• _Exercise details_
An unchanged copy of every record below, without pictures, is the goal.

START Source data

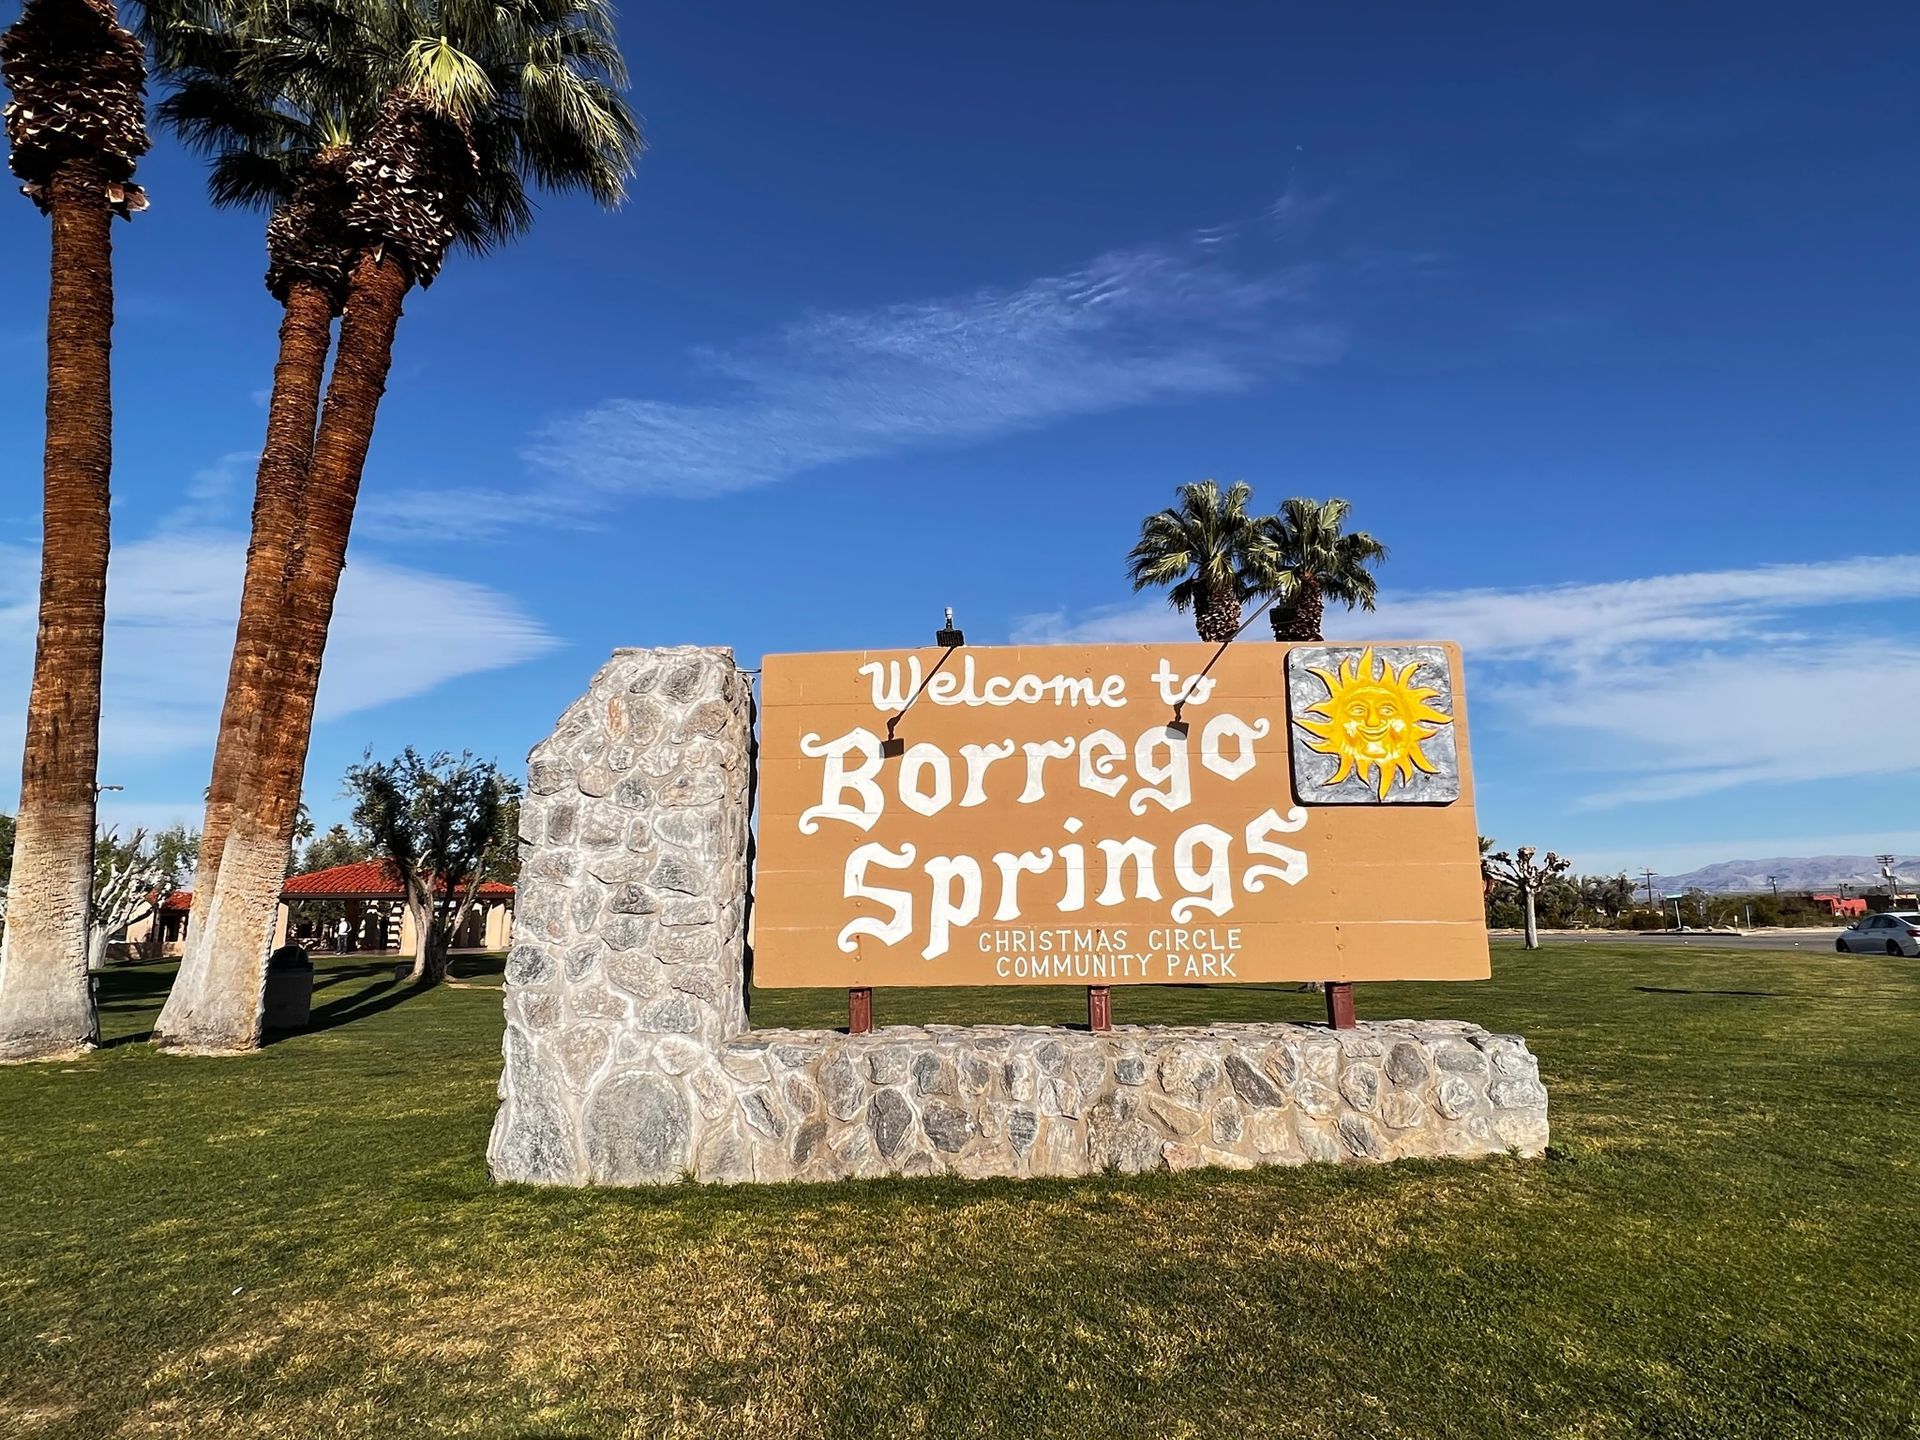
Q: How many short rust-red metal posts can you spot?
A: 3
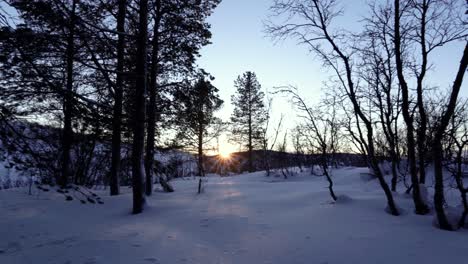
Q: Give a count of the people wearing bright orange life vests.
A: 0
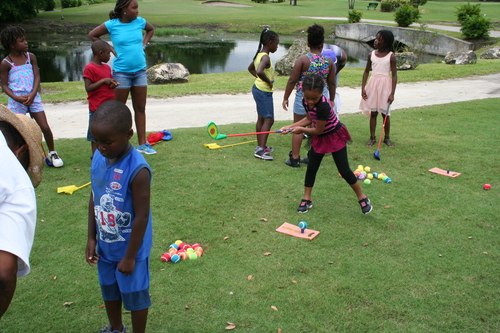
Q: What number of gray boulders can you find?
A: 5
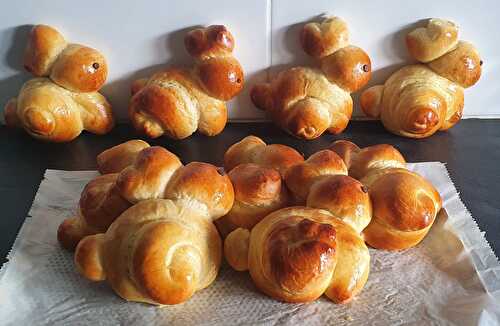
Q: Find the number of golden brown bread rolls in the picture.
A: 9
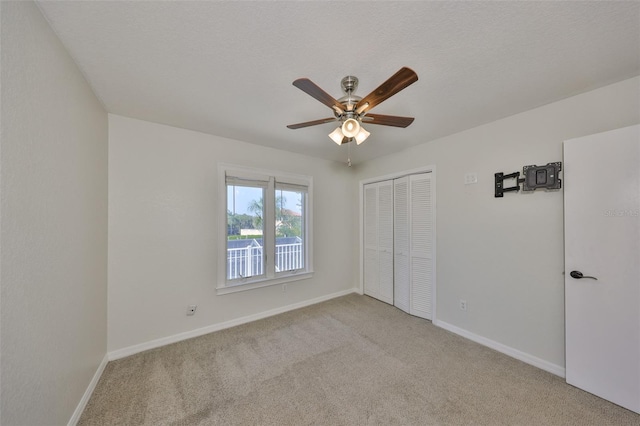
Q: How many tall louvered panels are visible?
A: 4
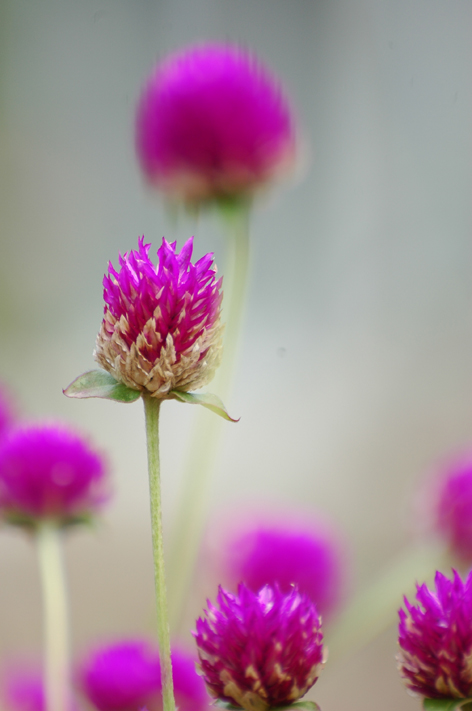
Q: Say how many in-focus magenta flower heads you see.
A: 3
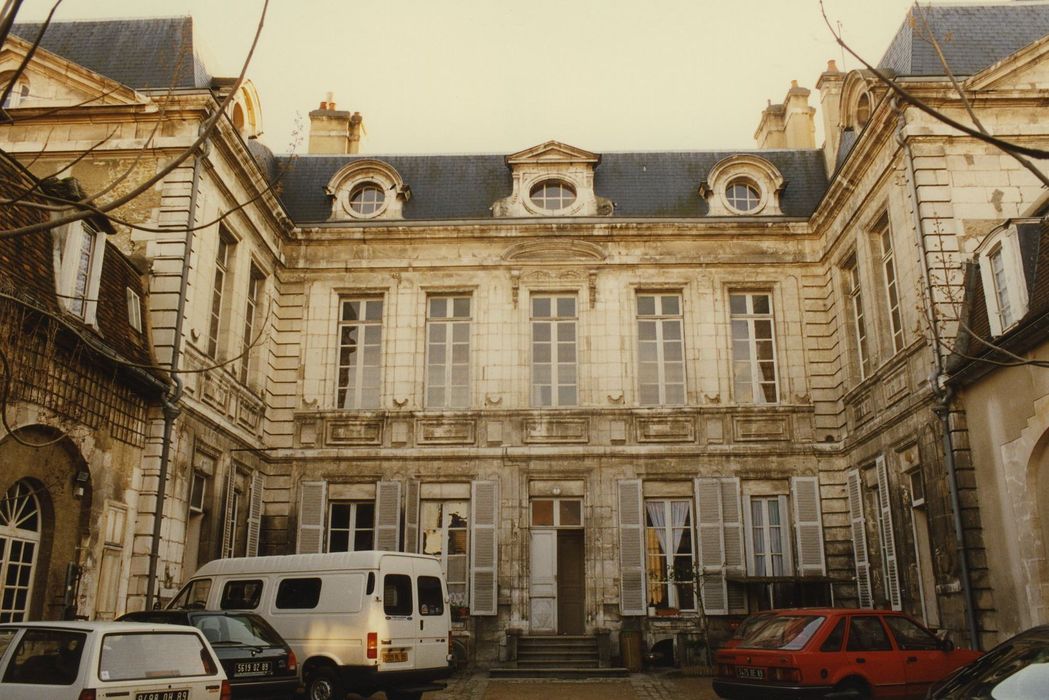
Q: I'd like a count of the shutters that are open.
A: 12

END Source data

• _Written answer_
Q: How many short rust-red metal posts can you spot?
A: 3
Q: Give a count of the people wearing bright orange life vests.
A: 0
Q: What number of gray boulders can you find?
A: 5
Q: Find the number of golden brown bread rolls in the picture.
A: 9
Q: How many tall louvered panels are visible?
A: 4
Q: Say how many in-focus magenta flower heads you see.
A: 3
Q: I'd like a count of the shutters that are open.
A: 12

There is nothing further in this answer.